** GIVEN INFORMATION follows **
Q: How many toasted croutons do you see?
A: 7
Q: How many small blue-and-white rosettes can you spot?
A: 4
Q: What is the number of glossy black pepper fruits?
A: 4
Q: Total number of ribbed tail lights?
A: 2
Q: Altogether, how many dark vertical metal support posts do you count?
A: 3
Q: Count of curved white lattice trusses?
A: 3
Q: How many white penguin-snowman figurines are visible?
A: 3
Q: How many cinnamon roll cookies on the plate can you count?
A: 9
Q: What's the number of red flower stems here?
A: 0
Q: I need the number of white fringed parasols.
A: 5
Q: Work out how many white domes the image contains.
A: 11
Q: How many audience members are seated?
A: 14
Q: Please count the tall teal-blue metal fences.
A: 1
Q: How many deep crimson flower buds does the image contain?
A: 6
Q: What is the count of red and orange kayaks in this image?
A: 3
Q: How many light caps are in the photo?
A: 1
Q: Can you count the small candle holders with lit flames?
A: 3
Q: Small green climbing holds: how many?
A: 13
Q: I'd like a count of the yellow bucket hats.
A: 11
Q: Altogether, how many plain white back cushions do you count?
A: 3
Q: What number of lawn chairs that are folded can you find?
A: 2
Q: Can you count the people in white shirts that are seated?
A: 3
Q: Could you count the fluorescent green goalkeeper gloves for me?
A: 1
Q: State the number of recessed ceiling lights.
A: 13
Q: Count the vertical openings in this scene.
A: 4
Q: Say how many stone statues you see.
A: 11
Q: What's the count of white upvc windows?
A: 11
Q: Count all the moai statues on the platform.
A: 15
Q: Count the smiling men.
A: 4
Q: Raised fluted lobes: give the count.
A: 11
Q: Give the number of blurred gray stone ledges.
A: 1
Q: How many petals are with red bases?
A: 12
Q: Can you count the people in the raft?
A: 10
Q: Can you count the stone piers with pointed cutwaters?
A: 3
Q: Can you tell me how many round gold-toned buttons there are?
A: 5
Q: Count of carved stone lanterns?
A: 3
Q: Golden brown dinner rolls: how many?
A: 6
** End of GIVEN INFORMATION **
== EXERCISE PROMPT ==
Every line of the entries above that includes "with" should be copied.

== ANSWER SPACE ==
Q: Can you count the small candle holders with lit flames?
Q: How many petals are with red bases?
Q: Can you count the stone piers with pointed cutwaters?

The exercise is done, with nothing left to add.